On my way to the restaurant I got to experience not one, but two bizarre and seemingly random assassination attempts. The first, which involved a crumbling old brick building, I honestly can’t say for sure was an attack. I mean, bricks do fall off of old buildings sometimes, and unlucky people are occasionally underneath of them.
The other one was the most intricate yet. Another tripwire, much like the one last night, except that the sidewalk on the other side was rigged. Some kind of pressure plate, I think. When I stepped over the wire, I set off the dart trap hidden in a nearby tree. I heard the click when it activated, and just barely managed to not be where the dart hit.
Needless to say, when I recovered it, I found an ugly-looking black substance on the tip. Poison, no doubt.
I considered the dart in my hand for a moment. Then, very carefully, I went back and broke the tripwire.
It set off another dart trap. One which had evidently been set by a truly vicious person, because it was pointed directly at where I had been sitting to break the wire, and even as careful as I’d been it nearly hit me.
The whole thing seemed sort of bizarre. Not so much that it had happened; it wouldn’t be hard for someone to find out which way I was coming, and the trap itself had been remarkably cunning. No, the bizarre thing was that it should happen now.

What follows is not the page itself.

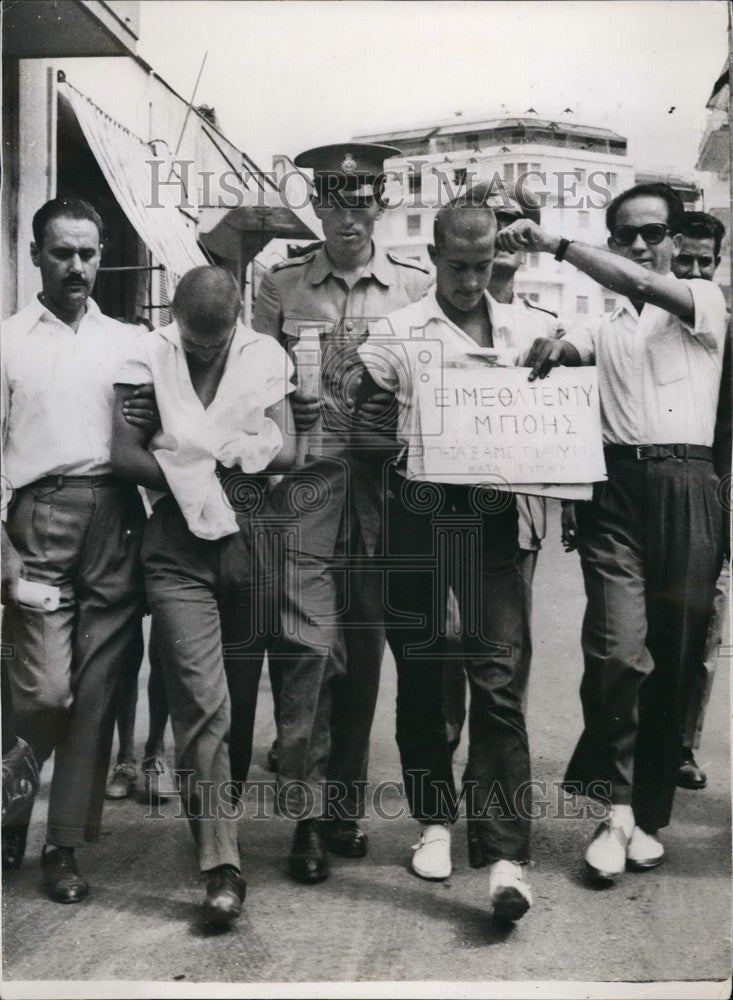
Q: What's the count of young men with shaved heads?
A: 2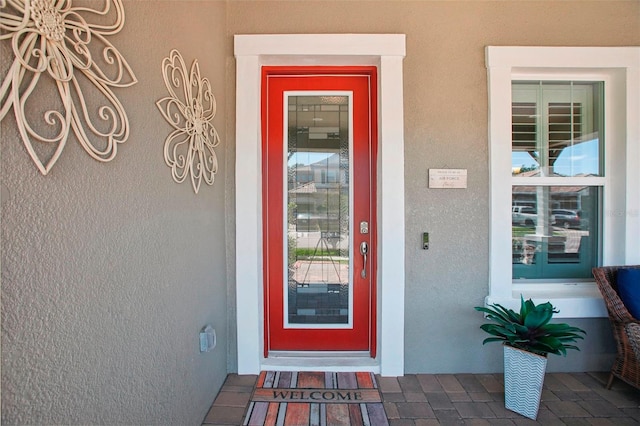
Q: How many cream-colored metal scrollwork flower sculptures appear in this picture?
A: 2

See, that setup was different from the others. It was baroque. Elegant. Ingenious, in a way. The first dart directed at the logical place to step if you’d noticed the tripwire and didn’t want to set it off. The second, obviously intended to catch me off guard after the pressure plate, designed to take advantage of natural curiosity.

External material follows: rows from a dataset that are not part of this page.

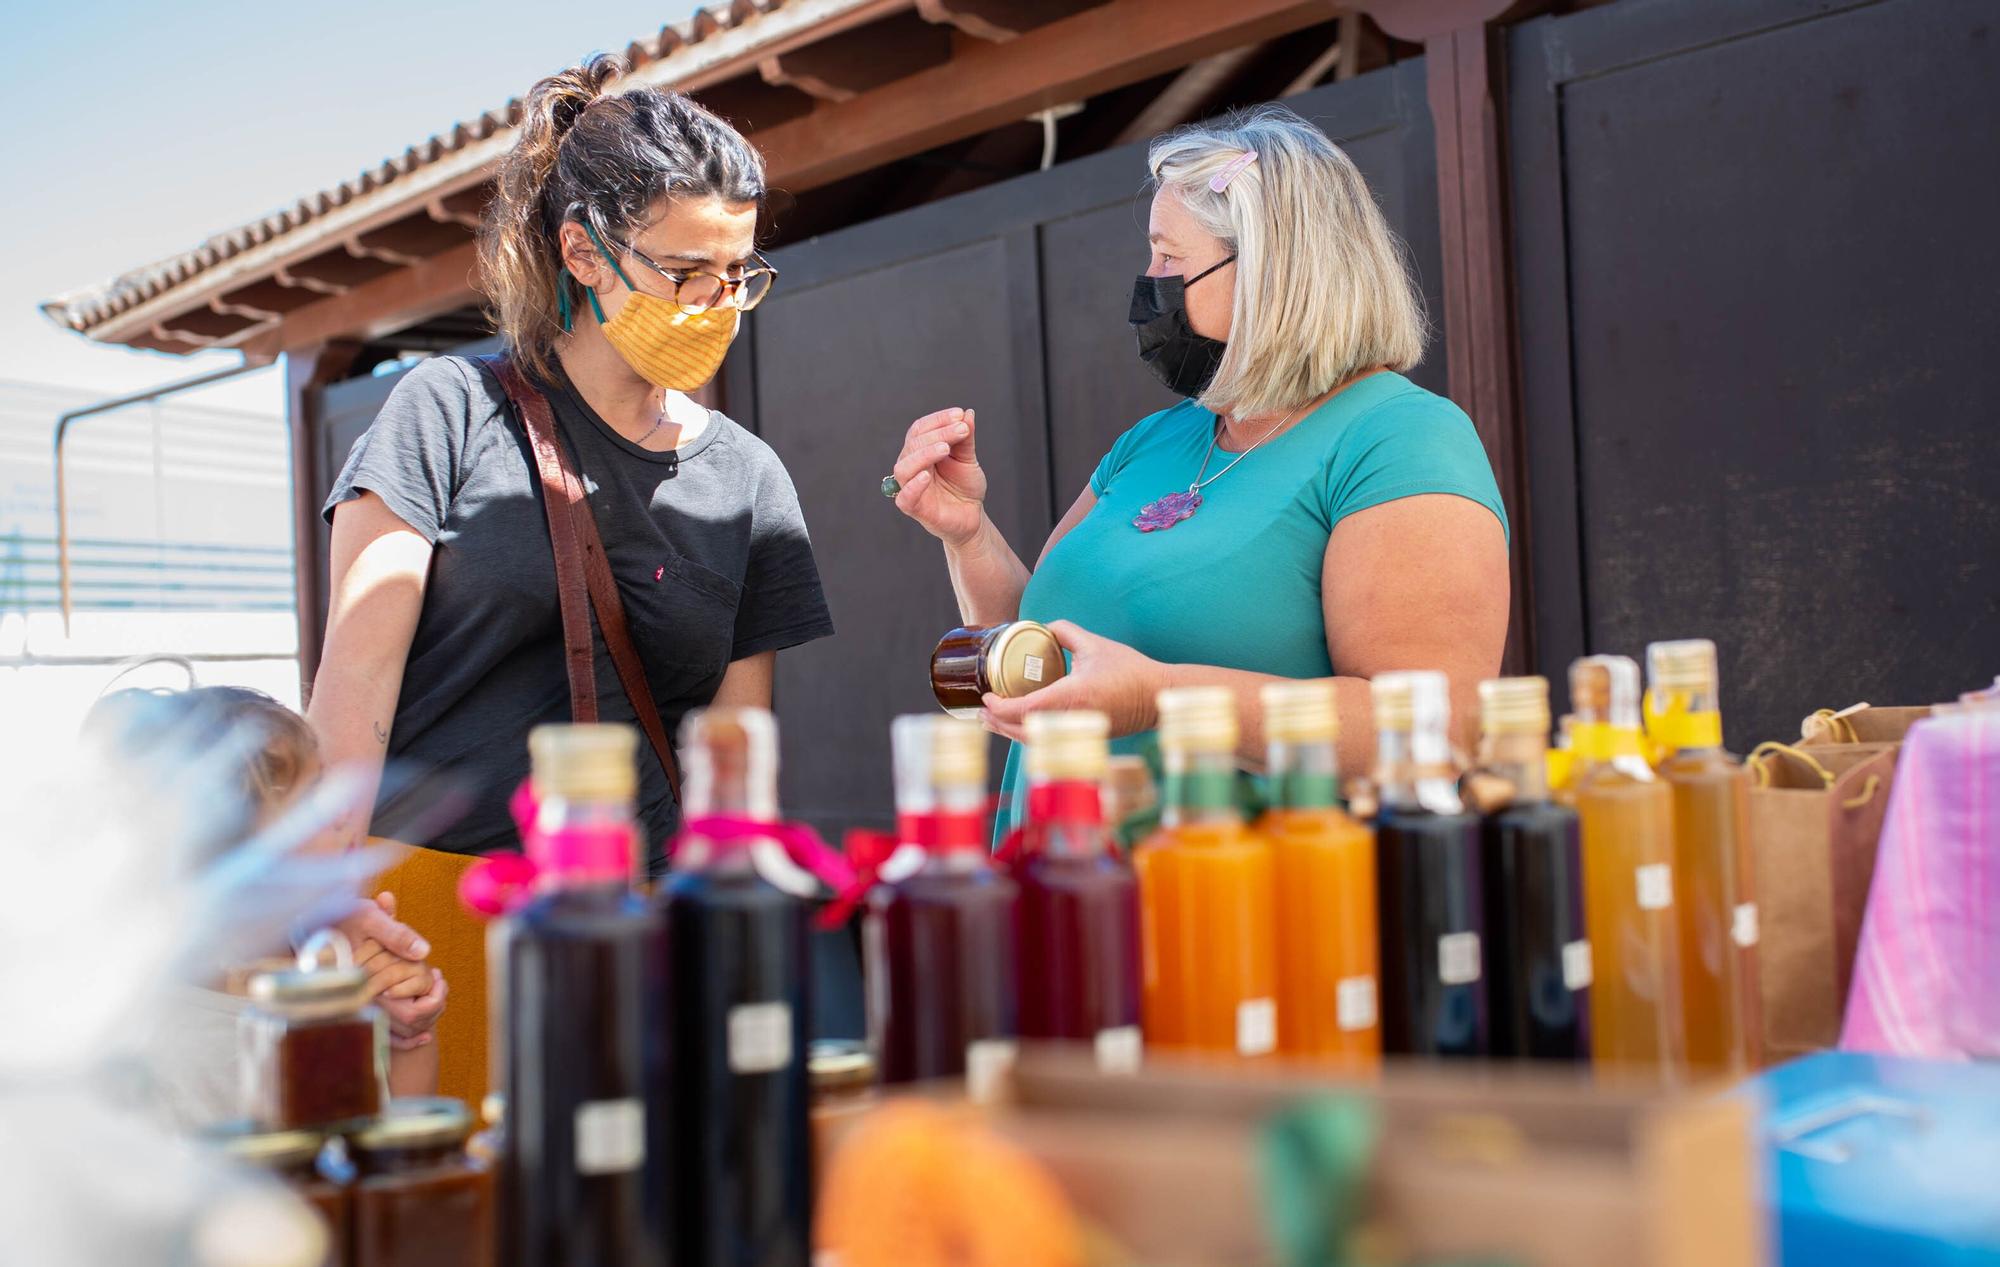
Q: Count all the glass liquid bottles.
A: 10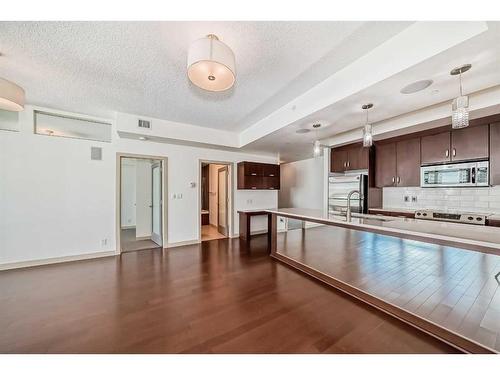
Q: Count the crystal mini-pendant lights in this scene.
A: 3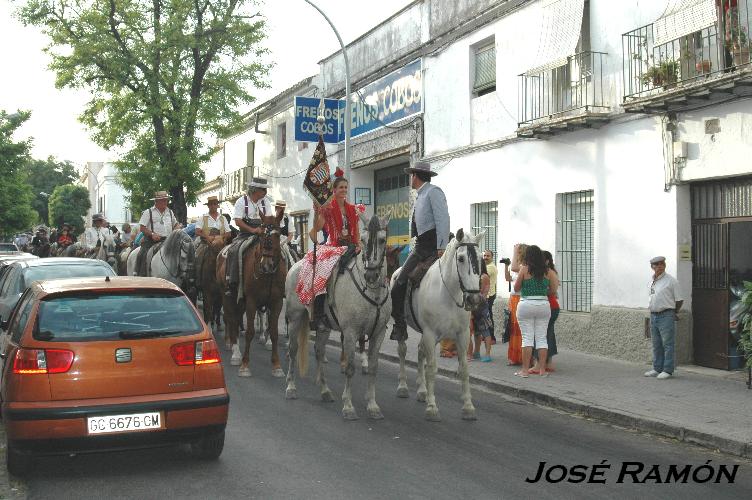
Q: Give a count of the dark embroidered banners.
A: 1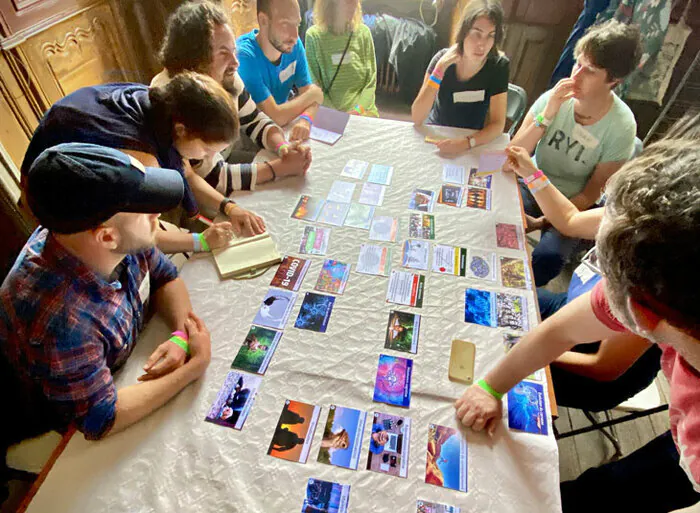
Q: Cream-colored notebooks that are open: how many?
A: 1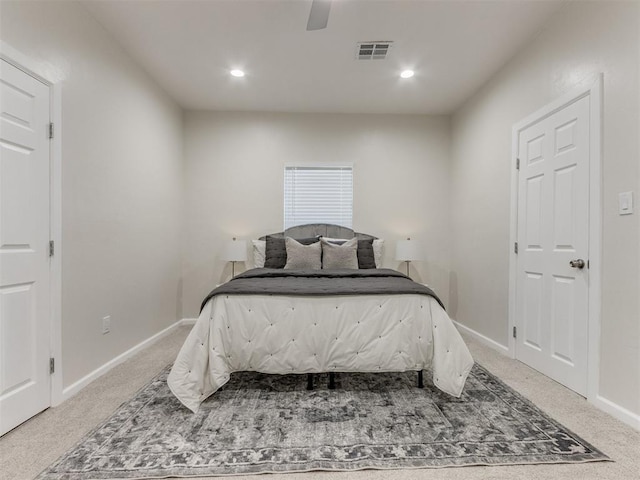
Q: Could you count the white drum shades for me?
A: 2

Compared to the things I’d encountered previously, it was ridiculously complex. Cunning. Subtle. I mean, really. There’s a world of difference between putting a scorpion in somebody’s shoe or arranging for a car to come flying at them, and a personalized trap built explicitly to exploit an individual person’s psychology. There are people, after all, who wouldn’t have gone back to test the wire, or who wouldn’t have seen it in the first place.
In other words, the most recent trap was much more intelligent than the previous ones. It had a much higher chance of success.
So, if they were capable of that kind of work, why hadn’t they used it in the first place?
It would be wrong to say that it confused me, because I was already confused when I found it. But it sure as hell didn’t make me any less confused.
Erin already had a table by the time I got there. She was sitting with her back to the mostly-empty bar watching the door. She waved lazily at me as I walked in.
Erin, due to one of the odder quirks of lycanthropy, looks significantly older than the rest of her family, even though she’s the youngest of them. Her father looks like he’s about seventeen, but you might guess at Erin being as old as twenty-five or thirty. Other than that, the resemblance is striking; they both have straight, even dark hair and eyes the green of spring leaves with the sun behind them.
Snowflake, without any prompting from me, curled up near the door to wait. Her icy blue eyes were focused on the door, and I could see that she wasn’t nearly as relaxed as she wanted to look. The muscles of her legs were tense, coiled and ready to move in any direction.
“Hey, Winter,” Erin said as I sat down across from her. “Been a while.”
I shrugged. “Just a few years.” Not too long after I came to Colorado I had, reluctantly, been forced to call her for a favor. It hadn’t been pleasant, but it had been necessary.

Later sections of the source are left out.